- [EXERCISE AIM]: Working through the lines below, return each one that holds "short".

- [EXTRACTED MATERIAL]:
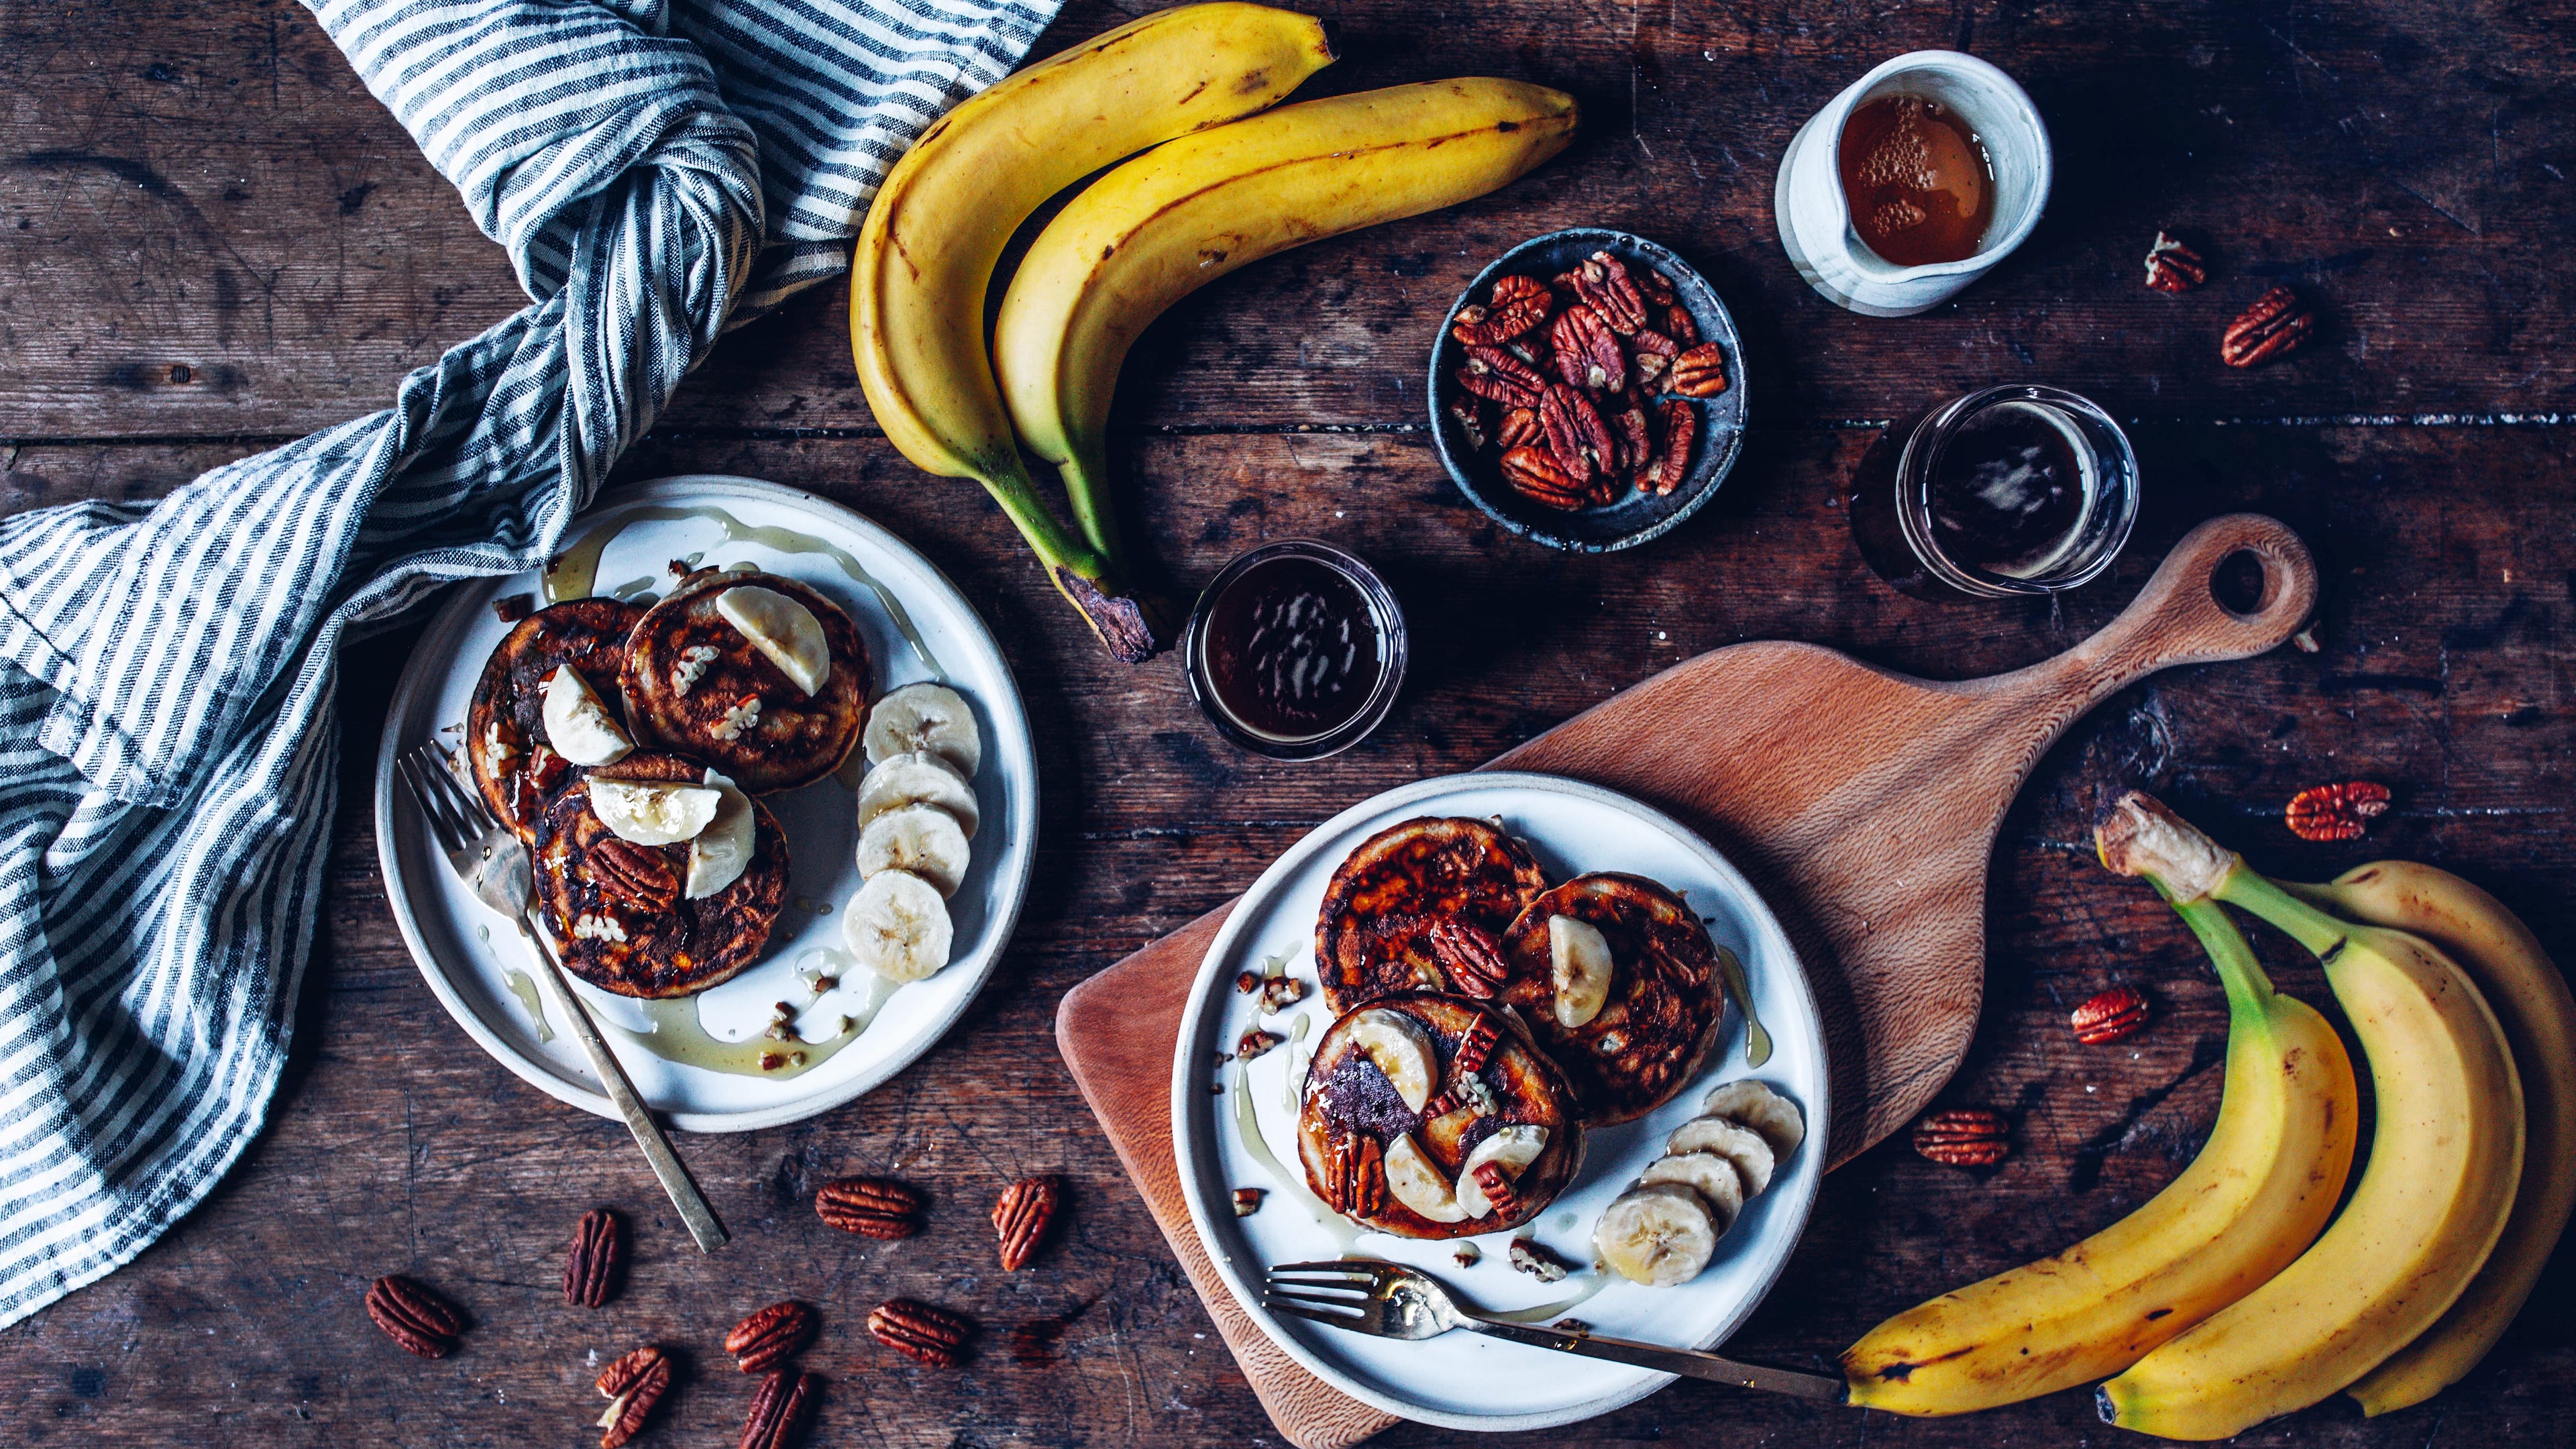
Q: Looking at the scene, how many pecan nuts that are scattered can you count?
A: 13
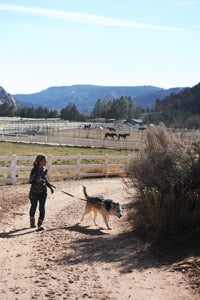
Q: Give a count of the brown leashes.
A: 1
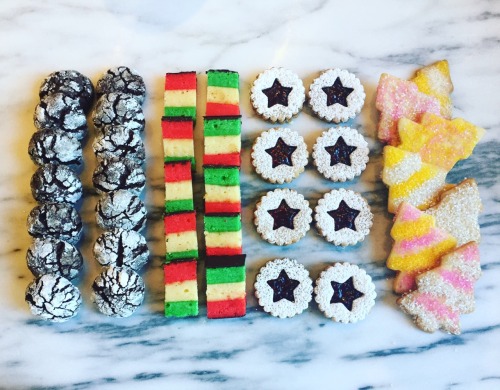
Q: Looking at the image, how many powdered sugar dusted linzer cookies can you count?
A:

* * *

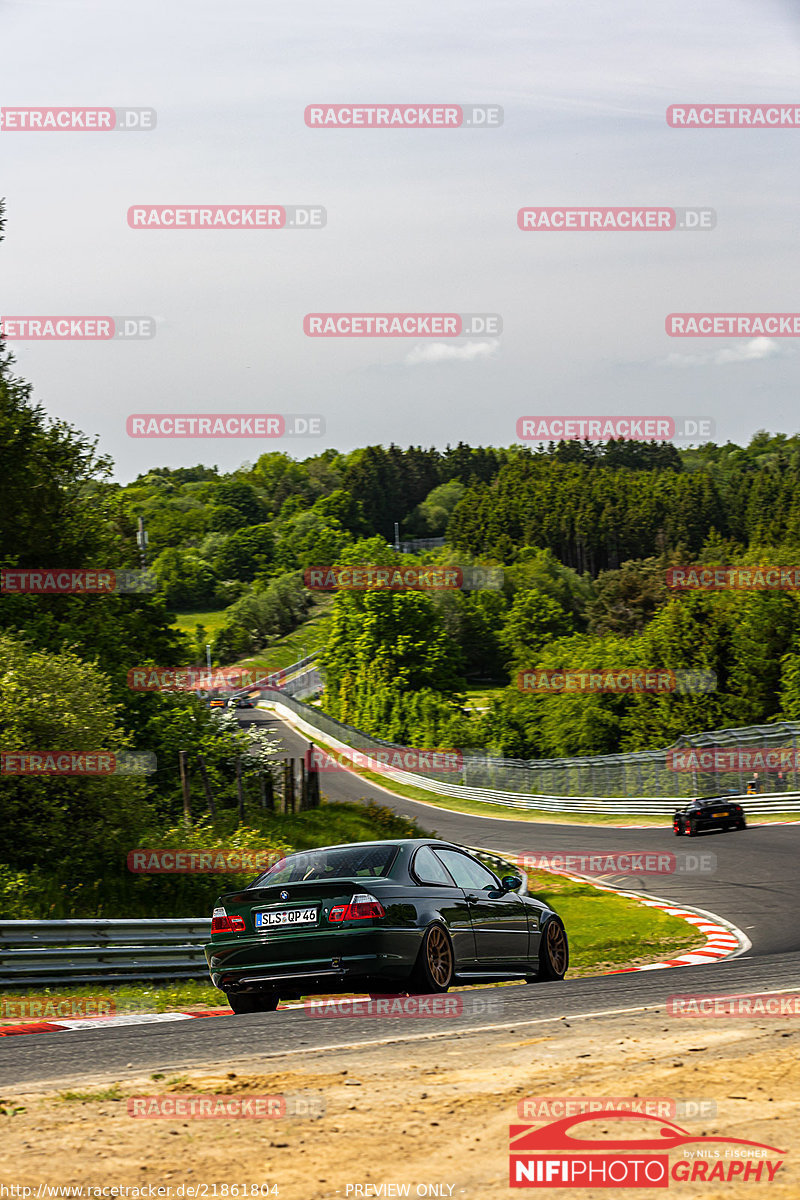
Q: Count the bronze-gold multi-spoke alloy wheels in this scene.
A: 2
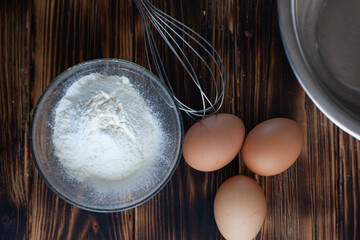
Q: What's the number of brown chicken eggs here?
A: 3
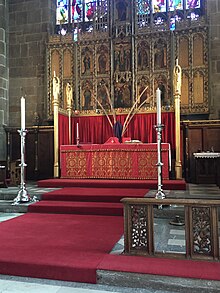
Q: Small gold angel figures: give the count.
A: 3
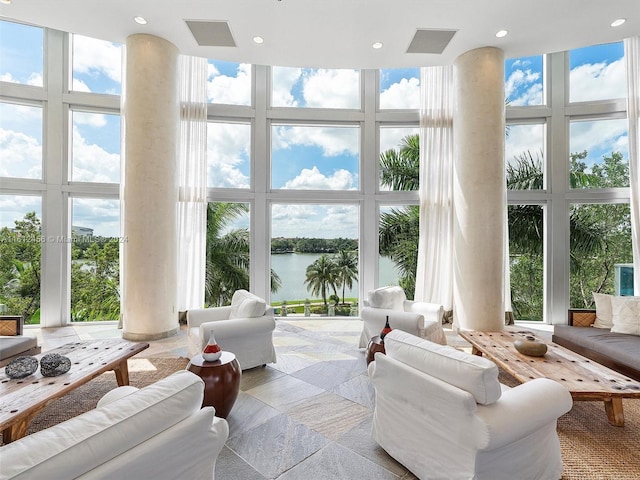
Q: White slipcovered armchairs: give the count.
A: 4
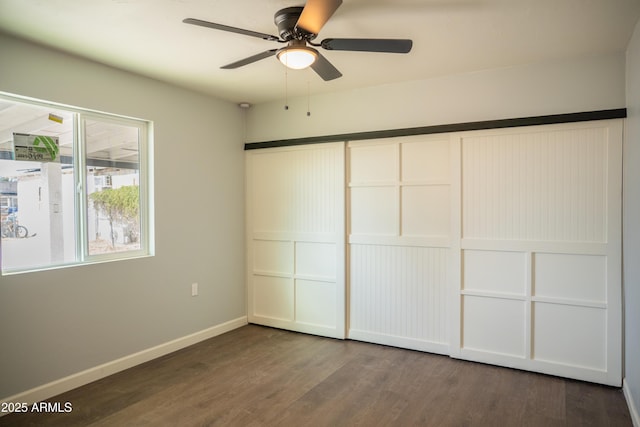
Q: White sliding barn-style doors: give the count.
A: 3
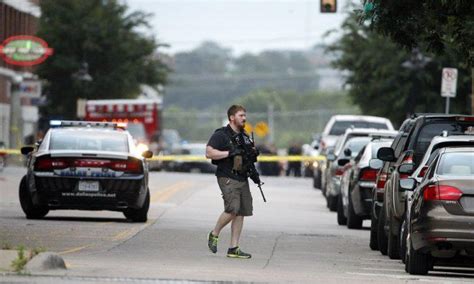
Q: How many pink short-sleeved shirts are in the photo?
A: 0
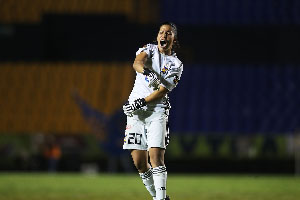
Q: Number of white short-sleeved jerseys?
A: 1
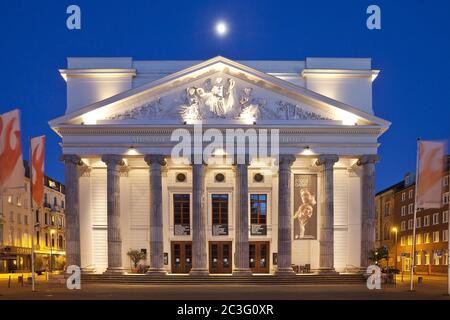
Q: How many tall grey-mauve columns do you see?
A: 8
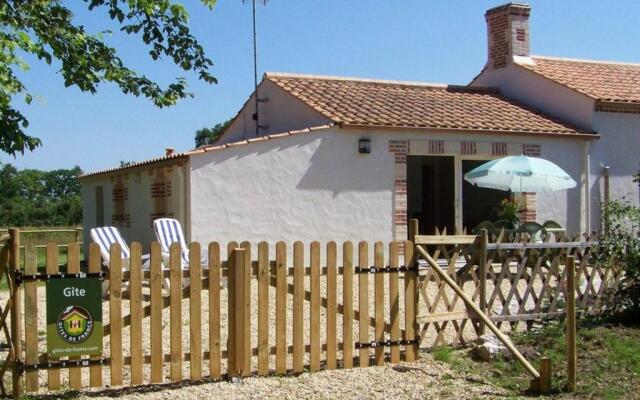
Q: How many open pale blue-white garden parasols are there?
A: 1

- [ANSWER BELOW]:
Q: How many pink short-sleeved shirts are in the photo?
Q: Number of white short-sleeved jerseys?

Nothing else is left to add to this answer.